DANTESCA
di
Franco Toscani
Dante
e "la caligine del mondo"
(a
"Salvino" Dattilo e Attilio Finetti)
1. L'inesauribile patrimonio culturale di Dante
rivolto all'umanità
planetaria
Come vera e propria festa e
compendio dello spirito umano, la Divina
Commedia convoca in una possente e mirabile costruzione nel contempo
poesia, narrazione, storia, politica, teologia, filosofia, scienza, arte,
letteratura, immensa cultura e dottrina, fertile immaginazione, humanitas, tensione morale, virtù civili
e quant'altro, elementi e aspetti tra i più disparati che sono tenuti
armoniosamente insieme da una straordinaria capacità di canto e di suggestione
poetica.

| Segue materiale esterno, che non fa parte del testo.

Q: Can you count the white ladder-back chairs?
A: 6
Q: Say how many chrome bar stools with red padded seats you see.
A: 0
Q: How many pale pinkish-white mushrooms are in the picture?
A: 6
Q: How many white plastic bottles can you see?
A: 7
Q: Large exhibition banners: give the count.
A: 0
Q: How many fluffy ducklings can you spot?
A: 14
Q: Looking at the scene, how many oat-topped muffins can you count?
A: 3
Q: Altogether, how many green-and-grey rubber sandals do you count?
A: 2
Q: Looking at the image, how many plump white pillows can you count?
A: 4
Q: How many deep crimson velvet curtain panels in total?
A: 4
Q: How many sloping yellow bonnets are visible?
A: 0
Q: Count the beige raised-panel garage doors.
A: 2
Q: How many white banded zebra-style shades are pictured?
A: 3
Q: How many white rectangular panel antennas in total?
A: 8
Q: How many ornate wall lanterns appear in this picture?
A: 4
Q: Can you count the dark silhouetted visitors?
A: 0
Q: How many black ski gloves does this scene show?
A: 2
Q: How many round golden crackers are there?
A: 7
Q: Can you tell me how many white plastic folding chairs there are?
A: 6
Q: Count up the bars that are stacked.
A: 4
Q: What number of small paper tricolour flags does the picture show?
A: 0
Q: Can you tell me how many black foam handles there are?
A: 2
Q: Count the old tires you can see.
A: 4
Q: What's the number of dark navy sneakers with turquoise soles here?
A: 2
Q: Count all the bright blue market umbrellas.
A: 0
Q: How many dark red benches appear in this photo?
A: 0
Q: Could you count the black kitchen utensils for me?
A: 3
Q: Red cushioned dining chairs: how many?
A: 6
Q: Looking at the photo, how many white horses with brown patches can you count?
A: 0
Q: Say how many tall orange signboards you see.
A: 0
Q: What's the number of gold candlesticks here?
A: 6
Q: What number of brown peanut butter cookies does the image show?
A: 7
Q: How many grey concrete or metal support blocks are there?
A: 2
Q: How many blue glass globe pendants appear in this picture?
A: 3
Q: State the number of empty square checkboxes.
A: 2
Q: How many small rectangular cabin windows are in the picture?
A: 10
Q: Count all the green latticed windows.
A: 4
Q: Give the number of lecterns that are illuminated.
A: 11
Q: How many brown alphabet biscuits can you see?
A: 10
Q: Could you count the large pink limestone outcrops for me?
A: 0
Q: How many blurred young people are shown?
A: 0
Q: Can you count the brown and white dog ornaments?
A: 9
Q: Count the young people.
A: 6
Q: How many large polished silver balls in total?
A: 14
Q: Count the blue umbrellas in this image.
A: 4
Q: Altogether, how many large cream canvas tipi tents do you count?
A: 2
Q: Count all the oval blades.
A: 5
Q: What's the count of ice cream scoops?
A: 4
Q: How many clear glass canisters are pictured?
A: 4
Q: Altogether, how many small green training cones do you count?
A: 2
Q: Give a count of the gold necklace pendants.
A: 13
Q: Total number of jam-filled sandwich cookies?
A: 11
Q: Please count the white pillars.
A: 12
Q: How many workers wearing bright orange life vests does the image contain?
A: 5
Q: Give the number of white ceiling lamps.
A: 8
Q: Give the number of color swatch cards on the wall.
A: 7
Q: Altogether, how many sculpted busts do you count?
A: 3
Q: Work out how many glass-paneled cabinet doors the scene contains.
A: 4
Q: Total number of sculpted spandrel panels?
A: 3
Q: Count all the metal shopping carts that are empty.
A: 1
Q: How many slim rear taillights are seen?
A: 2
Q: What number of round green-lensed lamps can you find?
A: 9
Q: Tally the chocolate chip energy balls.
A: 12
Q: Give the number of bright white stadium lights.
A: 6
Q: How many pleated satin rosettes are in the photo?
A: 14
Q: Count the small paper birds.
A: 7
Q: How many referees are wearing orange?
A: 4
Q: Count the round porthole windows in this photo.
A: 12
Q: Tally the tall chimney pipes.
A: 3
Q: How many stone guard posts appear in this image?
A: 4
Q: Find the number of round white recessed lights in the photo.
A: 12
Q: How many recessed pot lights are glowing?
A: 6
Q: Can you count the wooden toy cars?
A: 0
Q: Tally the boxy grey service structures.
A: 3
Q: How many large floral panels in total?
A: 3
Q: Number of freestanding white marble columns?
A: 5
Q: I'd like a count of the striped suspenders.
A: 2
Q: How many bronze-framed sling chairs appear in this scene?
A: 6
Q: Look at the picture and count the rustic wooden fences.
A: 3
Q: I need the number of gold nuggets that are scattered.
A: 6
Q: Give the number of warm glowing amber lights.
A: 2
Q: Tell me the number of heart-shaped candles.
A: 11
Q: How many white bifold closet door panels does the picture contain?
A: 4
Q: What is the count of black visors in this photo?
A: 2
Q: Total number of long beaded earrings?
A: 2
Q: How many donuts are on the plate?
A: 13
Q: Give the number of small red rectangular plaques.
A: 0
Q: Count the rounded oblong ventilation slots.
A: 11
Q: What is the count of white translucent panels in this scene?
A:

Perciò non ha molto senso distinguere rigidamente in Dante la
"poesia" dalla "non poesia", come ha fatto un pur grande
critico e filosofo come Benedetto Croce ne La
poesia di Dante (1921) e altrove. Essere poeti richiede per
Dante, oltre che la strenuitas ingenii
e l'artis assiduitas, anche l'habitus scientiarum (cfr. De vulgari eloquentia, II, IV, 9).
Il
punto essenziale consiste proprio in ciò: nel convogliare in altissima poesia e
con una prodigiosa varietà di mezzi espressivi l'enorme materiale di memorie e
speranze, esperienze e fatti storici, incanti e orrori, piaceri e dolori, virtù
e colpe, tensioni terrene e vagheggiamenti celesti di cui tratta la Commedia. Per questi motivi Dante
Alighieri non è soltanto il maggiore genio poetico italiano, ma è tuttora
potente luce, una delle luci irrinunciabili per l'umanità intera, per l'umanità
planetaria di difficile gestazione.
Noi
qui non potremo approfondire gli aspetti principali del capolavoro dantesco né
svolgeremo un discorso storiografico-letterario, ma cercheremo di occuparci
soprattutto della "caligine del mondo" nel grande poema,
focalizzeremo dunque la nostra attenzione sulla superbia, tema che, nelle
nostre intenzioni, ci farà comprendere pienamente una delle ragioni essenziali
dell'attualità di Dante e del rinnovato interesse contemporaneo per la sua
opera.
Il
tema al centro del nostro discorso emerge già nel primo Canto dell'Inferno, allorché Dante non può
raggiungere il "dilettoso monte" (cfr. Inferno, I, 77) che rappresenta la vita virtuosa alla base della
felicità umana, perché è ostacolato da tre fiere (il riferimento è qui a Geremia, 5,6) - una lonza (la lussuria),
un leone (la superbia), una lupa (la cupidigia) -, le quali rappresentano
simbolicamente le tre disposizioni peccaminose che impediscono agli individui
una conversione dei cuori e delle coscienze e minano profondamente la vita
sociale, civile e politica dei popoli. Il fine etico-politico di redenzione è
già qui presente, sia pure soltanto abbozzato. Il leone, simbolo della
superbia, "parea che contra me venisse/ con la test'alta e con rabbiosa
fame,/ sí che parea che l'aere ne tremesse" (Inferno, I, 46-48).
Altrove
l'Alighieri stesso ammette di essere stato molto tentato nella sua vita dalla
lussuria e dalla superbia dell'ingegno, non invece dalla cupidigia, che - come impietatis et iniquitatis genitrix (Epistulae, XI, 14) e inordinatus appetitus cuiuscumque boni
temporalis, secondo la definizione scolastica - era per lui alla base della
corruzione sociale e politica.
Noi
qui tenteremo di seguire le indicazioni del poeta per cercare ancora una volta
di imparare qualcosa da un grande classico, fonte permanente di nuova vita e di
nuove possibilità per noi, per il futuro dell'umanità. Non pochi studiosi hanno
già da tempo giustamente sottolineato l'importanza della dimensione profetica (o profetico-apocalittica)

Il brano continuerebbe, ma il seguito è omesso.